Сейчас, голубчик мой Аня, воротясь домой, получил твое письмо и очень испугался, видя из него, что ты так опасаешься за мое здоровье, и потому, (1) не садясь за обед, спешу ответить тeбe, чтобы ты не решилась, пожалуй, ко мне приехать раньше срока и тем повредить детишкам и их ваннам. Уведомляю тебя, голубчик, что мне совсем теперь легче, я нисколько не ошибся, объясняя тебе в прошлом письме, в чем дело: просто после припадка не отдохнул, в Старой Руссе предавался излишествам, - нормальным в обыкновенное время, но не нормальным после такого нервного потрясения, как припадок. Затем опять езда (всего более утомляющая) и здесь возня с №, то есть неспанье опять. Вот почему чуть было и не упал в обморок. И, признаюсь, слабость сил продолжалась долго, всего два-три дня, как я совершенно вошел в себя. Но теперь, кажется, я опять по-прежнему и чувствую себя и сильным и свежим. Вот и всё, а потому беспокоиться нечего. То, что ты пишешь о 24-м числе, совершенно для меня ясно, и я в высшей степени с тобой согласен. Да и не долго ждать, всего девять дней. Только все-таки беспокоюсь, как-то ты довезешь детей? Аня, сообрази, что я скажу тебе: Наталью не привози, выбери прислугу более нянюшку, чем кухарку (ты мне говорила про какую-то на ваннах, к которой дети привыкли), а здесь я говорил Александре; она очень не прочь остаться в кухарках. Не думай, чтоб она не была работящая, лучше еще других и совершенно честная насчет денег и чистоплотная. А что же делать, если она готовит так, что я все могу есть. Таким образом, у нас будут на первый раз: кухарка, горничная, которую привезешь, то есть будущая няня, и Прохоровна, покуда можно, покуда дети к той не привыкли. Вот как я рассуждаю. Сама увидишь, что будет хорошо. Попробуй-ка (2) так.

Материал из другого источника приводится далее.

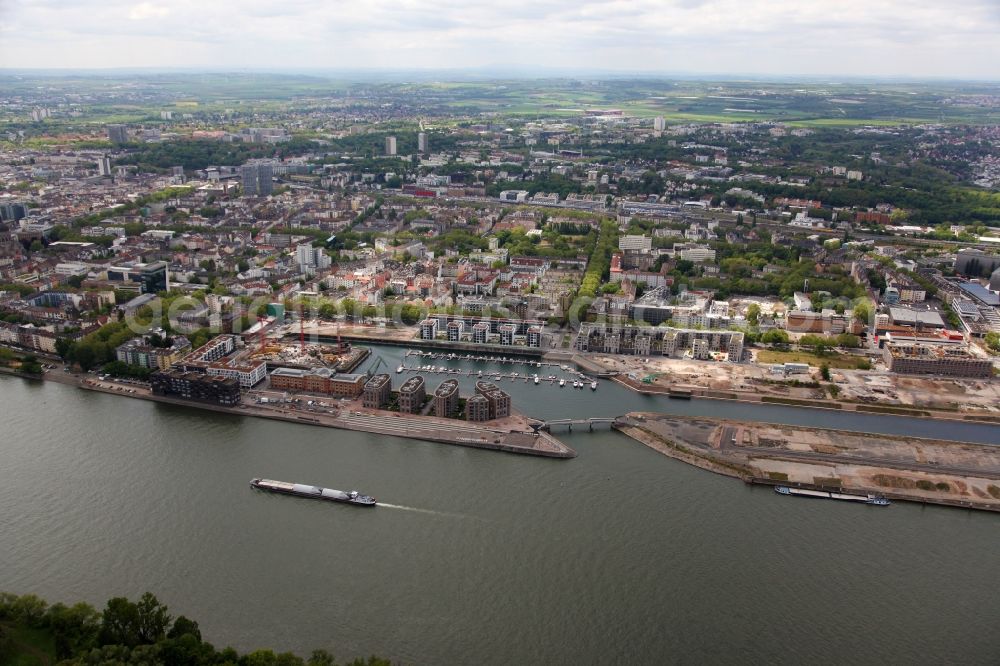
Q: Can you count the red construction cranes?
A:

Теперь середа вечером, и я до субботы буду, не разгибая шеи, сидеть. Так сошлось, что на этот № вся корректура (редакторская) моя, а потому до субботы и писать тебе не буду. Не беспокойся же обо мне, голубчик, будь здорова, проживите этот остаток лета весело. Целую тебя крепко и детей, Любу и Федьку, ангелов. - Ив<ан> Григорьевич вчера уехал в Москву и далее выбирать именье - примерно до 20 сентября. Целуй деток милых, будь весела, голубчик ты мой, обнимаю тебя бессчетно раз.

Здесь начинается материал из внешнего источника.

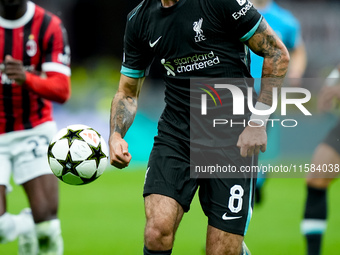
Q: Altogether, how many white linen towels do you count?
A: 0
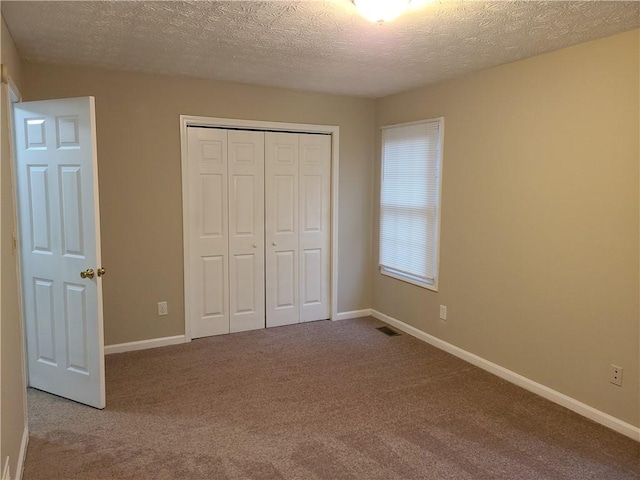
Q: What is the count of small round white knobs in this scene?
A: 2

(Полнокровия у тебя нет, а просто что-нибудь расстроено, потому и кричишь по ночам.)
Твой весь
(1) далее было: еще
(2) было начато: Попробуй, как
494. А. Г. ДОСТОЕВСКОЙ
19 августа 1873. Петербург
Очень мне жаль, милый дружочек мой, что так напугал тебя. Это вот как вышло: 15-го, кажется, или 14-го я от тебя письмо получил и увидел из него, что ты очень о здоровье моем беспокоишься. Я и написал тебе тотчас, что я уже поправился (что и правда было) и всё приписываю излишествам и усталости. Письмо отправил и с 15 на 16 проработал всю ночь, а как стал поутру ложиться и уже лег, в 5 часов, вдруг вспомнил, засыпая, что ты писала в письме, что выезжать из Руссы надо или 24-го или 16-17-го, потому что 19-го все бросятся ехать и тесно будет. Я и подумал: вот она о здоровье моем беспокоится, письмо-то мое еще когда-то придет, а получит мое 2-е (тревожное) письмо, так и решит вдруг сгоряча ехать 16-17-го. Между тем погода великолепная, значит, лишать детей, раньше времени, воздуху. В Петербурге жарко, пыльно. Вскочил с кровати, приготовил телеграмму, оделся и снес ее в телеграф, благо в двух шагах, и сдал без 10 минут 6 часов, рассчитывая, что если б ты и сегодня, 16-го, ехать захотела, то всё еще тебя телеграмма может застать в Руссе и остановить поездку. Вот каким образом всё это вышло. Признаюсь, была у меня мысль: а ну как ты испугаешься! Да все-таки не думал, чтоб до такой степени. Живите себе, голубчики, там, докуда можно, ну а в конце-то месяца приезжайте. Я, Аня, очень много думаю о вашем путешествии. Теперь вот погода хорошая. По моим расчетам к 25 будет луна к полнолунию и ливмя дождь. Для детей надо иметь про запас настоящую зимнюю одежду. А в вагонах нужно спорить за места, настаивать. Только случаем иногда найдешь хорошее место. На Николаевской хуже всего в этом отношении.